The oldest fossil records of New World monkeys - those found in South America and Central America - date back 26 million years. However the newly described fossils, reported in the journal Nature, indicate that monkeys first arrived in South America at least 36 million years ago.

This pushes back monkey colonization of this continent by approximately 10 million years, as well as shows that these primates managed to make the incredible journey across the Atlantic Ocean from Africa.

More than 65 million years ago, plate tectonics first separated South America from Africa, causing the continent to become geographically isolated. Nevertheless, various animal species such as monkeys and rodents (including the largest rodent that ever lived) found their way to this island landmass, as indicated by their remains in the fossil record.

However, the evolutionary history of monkeys in South America has remained a mystery because the lack of fossil evidence has made proving this hypothesis difficult.
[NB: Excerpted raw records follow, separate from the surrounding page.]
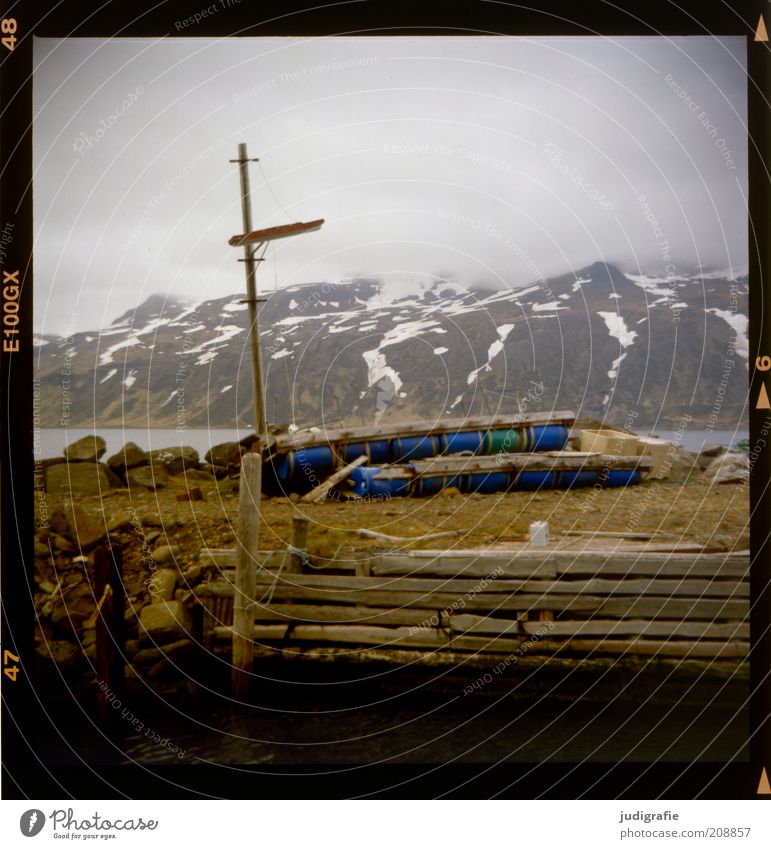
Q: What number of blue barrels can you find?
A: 11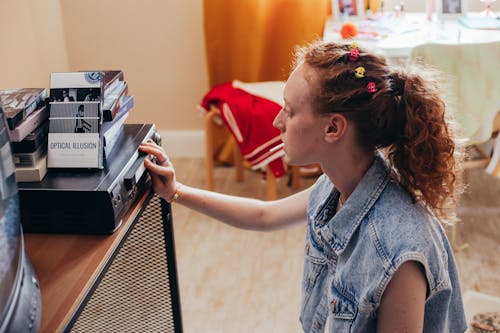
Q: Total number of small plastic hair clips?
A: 4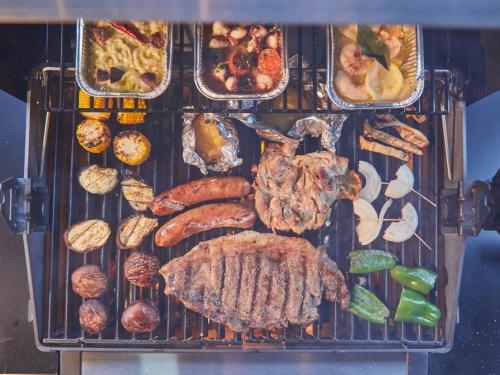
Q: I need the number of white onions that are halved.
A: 4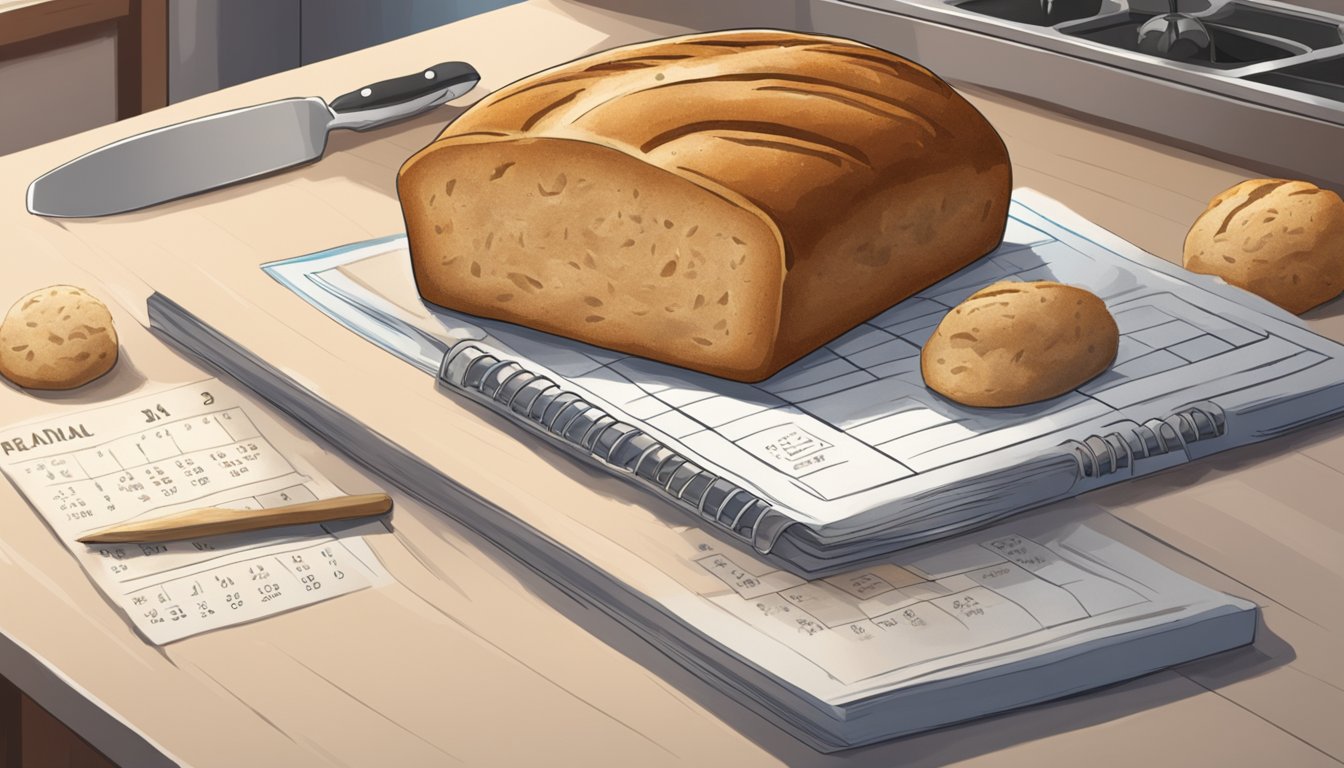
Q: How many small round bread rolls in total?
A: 3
That is, until a team at the Natural History Museum of Los Angeles County (NHM) discovered three new extinct monkeys from eastern Peru. One of them was about the size of a squirrel, but with a longer tail, and probably weighed less than 0.5 pounds. The first of these fossils was found back in 2010, but it wasn't until just recently that researchers realized they had evidence of a key chapter in the evolutionary history of these animals.

This study strongly suggests that South American monkeys have an African ancestry.

"Fossils are scarce and limited to only a few exposed banks along rivers during the dry seasons," co-author Dr. Ken Campbell, curator at the NHM, said in a press release. "For much of the year high water levels make paleontological exploration impossible."

Despite these obstacles, researchers finally found fossils of New World monkeys, helping to shed light on their evolutionary history and journey to South America.